Friday, September 21, 2007

Prasangka

Hari ini ulang tahunku. Sisa black forrest, red wine, sampanye dan sisa kegembiraan masih berserakan di apartemenku. Tapi, Oh! semua itu bakal lenyap tak lama lagi. Si Jahanam itu tahu nomor teleponku. Dia mengirim sms beberapa detik yang lalu : “Kamu menikahi Elsa? ”. Aku belum tahu harus menjawab apa. Segera kumatikan handphone. Si Jahanam itu ternyata sudah keluar dari penjara. Lebih cepat dari perhitunganku. Membayangkan apa yang bakal terjadi membuat keringat dinginku menghambur. Mengusir seketika endorphin dari tubuhku. Perutku mendadak nyeri sekali. Memaksaku duduk membungkuk dipinggir sofa.



“ What’s up honey? “, suara Elsa mengagetkanku. Tangannya lembut memegang bahuku. Pastilah dia terbangun karena mendengar aku mengaduh-aduh tadi. Aku menoleh kearahnya, menjemput wajahnya dengan senyum dan kuusap-usap punggung tangannya. Dia nggak boleh tahu keadaan ini.

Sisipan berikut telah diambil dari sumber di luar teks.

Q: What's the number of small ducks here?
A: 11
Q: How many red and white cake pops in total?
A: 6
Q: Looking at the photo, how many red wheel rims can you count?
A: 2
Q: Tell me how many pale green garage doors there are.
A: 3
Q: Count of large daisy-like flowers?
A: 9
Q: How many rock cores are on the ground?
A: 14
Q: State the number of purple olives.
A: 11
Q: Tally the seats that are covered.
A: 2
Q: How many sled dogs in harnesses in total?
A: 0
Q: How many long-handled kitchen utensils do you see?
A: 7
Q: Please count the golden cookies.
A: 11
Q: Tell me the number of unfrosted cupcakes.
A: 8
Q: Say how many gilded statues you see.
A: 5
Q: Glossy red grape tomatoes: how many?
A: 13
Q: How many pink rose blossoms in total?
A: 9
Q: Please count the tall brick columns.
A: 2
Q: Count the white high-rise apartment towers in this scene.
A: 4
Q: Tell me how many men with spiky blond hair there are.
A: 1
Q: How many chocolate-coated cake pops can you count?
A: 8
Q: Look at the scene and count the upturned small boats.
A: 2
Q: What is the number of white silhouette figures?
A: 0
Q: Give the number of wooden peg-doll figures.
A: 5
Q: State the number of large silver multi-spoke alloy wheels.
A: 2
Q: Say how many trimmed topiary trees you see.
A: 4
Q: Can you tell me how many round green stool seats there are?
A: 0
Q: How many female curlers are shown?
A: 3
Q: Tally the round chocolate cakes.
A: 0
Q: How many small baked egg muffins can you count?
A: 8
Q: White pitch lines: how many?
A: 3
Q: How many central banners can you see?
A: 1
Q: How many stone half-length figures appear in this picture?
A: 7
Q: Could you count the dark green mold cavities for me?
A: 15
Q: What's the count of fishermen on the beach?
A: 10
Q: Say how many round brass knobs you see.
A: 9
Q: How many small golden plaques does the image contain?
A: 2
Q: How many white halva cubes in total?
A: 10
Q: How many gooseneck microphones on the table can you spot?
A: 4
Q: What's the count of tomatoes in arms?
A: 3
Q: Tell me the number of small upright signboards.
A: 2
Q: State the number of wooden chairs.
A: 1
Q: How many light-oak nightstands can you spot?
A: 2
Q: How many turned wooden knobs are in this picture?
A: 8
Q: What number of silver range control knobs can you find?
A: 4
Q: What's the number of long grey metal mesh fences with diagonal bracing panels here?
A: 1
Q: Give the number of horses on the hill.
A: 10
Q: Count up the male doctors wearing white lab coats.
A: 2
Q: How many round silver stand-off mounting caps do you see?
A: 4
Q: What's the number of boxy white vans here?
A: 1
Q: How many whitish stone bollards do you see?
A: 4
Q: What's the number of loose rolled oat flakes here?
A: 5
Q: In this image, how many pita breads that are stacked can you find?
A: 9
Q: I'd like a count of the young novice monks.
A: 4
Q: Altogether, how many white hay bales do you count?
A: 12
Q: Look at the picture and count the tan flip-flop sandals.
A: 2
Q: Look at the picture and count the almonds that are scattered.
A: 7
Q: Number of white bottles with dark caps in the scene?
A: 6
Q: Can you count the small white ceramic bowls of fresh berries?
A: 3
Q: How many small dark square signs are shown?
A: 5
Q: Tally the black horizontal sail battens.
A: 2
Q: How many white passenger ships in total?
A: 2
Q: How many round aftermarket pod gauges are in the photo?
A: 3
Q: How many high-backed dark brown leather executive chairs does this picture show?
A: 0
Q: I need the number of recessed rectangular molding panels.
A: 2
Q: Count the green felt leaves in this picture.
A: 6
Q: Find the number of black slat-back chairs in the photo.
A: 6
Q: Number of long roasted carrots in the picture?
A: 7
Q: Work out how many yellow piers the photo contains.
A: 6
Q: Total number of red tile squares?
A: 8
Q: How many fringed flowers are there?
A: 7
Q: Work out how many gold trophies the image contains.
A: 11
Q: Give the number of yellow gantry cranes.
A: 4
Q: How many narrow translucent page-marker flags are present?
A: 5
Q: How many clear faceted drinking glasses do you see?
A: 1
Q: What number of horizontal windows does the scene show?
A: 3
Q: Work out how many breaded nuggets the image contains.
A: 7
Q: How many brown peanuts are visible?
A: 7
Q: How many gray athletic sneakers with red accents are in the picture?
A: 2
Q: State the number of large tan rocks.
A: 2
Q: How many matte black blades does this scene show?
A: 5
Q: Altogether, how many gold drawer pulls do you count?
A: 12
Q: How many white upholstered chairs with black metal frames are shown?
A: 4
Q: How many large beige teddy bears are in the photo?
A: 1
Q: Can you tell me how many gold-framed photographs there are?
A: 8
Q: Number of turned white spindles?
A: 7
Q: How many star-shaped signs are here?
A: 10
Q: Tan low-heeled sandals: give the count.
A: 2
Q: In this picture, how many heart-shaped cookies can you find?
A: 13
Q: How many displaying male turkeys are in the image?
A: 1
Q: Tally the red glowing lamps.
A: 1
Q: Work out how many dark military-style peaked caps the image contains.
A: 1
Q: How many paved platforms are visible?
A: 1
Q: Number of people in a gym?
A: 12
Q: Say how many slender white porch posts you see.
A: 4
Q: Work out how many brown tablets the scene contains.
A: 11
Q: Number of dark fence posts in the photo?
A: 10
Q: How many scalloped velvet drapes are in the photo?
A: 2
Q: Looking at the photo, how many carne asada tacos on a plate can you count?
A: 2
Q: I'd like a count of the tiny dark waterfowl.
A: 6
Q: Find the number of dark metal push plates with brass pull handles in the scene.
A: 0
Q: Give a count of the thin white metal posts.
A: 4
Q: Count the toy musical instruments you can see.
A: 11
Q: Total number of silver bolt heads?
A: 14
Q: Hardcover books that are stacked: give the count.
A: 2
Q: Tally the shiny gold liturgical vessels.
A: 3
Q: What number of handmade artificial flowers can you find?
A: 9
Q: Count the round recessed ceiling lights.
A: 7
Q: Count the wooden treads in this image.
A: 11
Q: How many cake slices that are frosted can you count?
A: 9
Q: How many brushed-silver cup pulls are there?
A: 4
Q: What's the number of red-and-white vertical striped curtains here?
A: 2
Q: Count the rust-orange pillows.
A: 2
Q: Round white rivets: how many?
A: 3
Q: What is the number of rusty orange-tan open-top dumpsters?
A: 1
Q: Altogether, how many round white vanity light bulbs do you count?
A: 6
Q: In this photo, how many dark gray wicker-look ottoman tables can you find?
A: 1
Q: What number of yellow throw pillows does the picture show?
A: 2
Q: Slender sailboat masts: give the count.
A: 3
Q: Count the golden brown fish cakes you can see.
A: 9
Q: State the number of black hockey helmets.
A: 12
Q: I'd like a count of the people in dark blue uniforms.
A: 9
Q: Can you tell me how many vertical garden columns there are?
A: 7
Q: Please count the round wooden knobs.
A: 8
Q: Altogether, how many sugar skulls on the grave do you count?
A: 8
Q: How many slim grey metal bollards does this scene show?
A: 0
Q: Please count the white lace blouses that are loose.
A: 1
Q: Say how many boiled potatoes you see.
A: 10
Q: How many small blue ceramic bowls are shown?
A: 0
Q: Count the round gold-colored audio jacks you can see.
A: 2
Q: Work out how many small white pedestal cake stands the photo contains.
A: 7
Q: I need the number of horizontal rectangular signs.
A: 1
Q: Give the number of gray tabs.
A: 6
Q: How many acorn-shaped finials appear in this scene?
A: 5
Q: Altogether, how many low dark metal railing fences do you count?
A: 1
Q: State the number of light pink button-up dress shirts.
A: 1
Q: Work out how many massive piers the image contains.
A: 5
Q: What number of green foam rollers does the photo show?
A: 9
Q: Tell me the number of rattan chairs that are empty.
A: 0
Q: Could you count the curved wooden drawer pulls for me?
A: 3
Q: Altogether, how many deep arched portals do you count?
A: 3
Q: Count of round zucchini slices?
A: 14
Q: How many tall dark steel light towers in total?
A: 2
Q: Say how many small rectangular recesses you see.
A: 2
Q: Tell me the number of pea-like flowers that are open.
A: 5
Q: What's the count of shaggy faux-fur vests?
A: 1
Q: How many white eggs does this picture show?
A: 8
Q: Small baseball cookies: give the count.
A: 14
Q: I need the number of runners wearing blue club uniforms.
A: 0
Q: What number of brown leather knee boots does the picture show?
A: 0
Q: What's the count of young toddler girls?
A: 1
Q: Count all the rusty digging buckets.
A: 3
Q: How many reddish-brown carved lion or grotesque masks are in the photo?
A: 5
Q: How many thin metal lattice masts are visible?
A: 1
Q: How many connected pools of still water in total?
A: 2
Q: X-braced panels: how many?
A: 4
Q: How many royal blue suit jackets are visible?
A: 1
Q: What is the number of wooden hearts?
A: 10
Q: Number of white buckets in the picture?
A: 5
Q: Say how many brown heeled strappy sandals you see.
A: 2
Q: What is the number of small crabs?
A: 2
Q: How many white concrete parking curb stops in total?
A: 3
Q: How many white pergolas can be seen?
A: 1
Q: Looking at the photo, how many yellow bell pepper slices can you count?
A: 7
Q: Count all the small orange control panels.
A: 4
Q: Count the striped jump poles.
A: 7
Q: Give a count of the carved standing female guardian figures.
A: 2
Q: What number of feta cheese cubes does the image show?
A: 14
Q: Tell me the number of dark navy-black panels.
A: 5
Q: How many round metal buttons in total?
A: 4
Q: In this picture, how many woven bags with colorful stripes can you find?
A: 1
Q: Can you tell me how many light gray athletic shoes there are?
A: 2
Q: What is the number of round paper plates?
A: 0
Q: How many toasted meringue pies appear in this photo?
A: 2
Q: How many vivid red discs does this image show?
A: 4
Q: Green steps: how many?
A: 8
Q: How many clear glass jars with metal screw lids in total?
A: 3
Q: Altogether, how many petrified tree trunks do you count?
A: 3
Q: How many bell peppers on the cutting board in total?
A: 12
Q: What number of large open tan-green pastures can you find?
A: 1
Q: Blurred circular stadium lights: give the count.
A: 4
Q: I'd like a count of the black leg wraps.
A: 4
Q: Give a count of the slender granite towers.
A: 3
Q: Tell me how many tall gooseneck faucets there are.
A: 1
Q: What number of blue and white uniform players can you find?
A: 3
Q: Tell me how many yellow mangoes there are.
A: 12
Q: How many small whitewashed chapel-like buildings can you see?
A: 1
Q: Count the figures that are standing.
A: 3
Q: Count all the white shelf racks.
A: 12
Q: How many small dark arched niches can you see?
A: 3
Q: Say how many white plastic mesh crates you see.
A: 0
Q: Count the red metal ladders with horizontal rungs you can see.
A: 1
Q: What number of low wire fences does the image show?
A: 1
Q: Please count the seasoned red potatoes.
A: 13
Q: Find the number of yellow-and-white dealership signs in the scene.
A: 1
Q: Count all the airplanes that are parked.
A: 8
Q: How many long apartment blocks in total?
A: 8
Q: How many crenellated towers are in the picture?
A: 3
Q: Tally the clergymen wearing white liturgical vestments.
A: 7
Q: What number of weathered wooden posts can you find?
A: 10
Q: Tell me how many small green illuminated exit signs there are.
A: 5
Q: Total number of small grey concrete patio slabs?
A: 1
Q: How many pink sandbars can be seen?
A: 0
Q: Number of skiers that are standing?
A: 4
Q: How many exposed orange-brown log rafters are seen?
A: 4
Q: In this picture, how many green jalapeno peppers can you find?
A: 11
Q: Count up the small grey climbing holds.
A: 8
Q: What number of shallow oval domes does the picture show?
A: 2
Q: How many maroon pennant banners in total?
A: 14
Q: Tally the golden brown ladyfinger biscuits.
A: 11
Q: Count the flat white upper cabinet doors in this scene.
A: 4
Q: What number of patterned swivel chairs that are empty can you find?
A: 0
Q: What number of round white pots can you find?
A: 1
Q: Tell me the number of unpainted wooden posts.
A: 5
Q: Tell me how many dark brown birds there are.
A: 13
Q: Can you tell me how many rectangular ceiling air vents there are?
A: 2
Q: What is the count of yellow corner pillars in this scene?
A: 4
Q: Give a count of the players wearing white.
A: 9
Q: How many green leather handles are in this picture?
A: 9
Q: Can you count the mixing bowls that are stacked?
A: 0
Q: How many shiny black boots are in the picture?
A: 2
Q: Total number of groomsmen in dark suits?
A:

“Tidurlah. Kamu pasti masih capek mengurus pesta-ku tadi. Terimakasih ya.” Kupandangi wajah bening itu lekat-lekat. Kusekap dengan mataku. Oh. Tuhan!, aku tak ingin kehilangan dia. Darimana Si Jahanam itu bisa tahu nomor teleponku? Padahal aku sudah menggantinya. Pastilah sebentar lagi dia juga akan menemukan tempat tinggalku? Pastilah…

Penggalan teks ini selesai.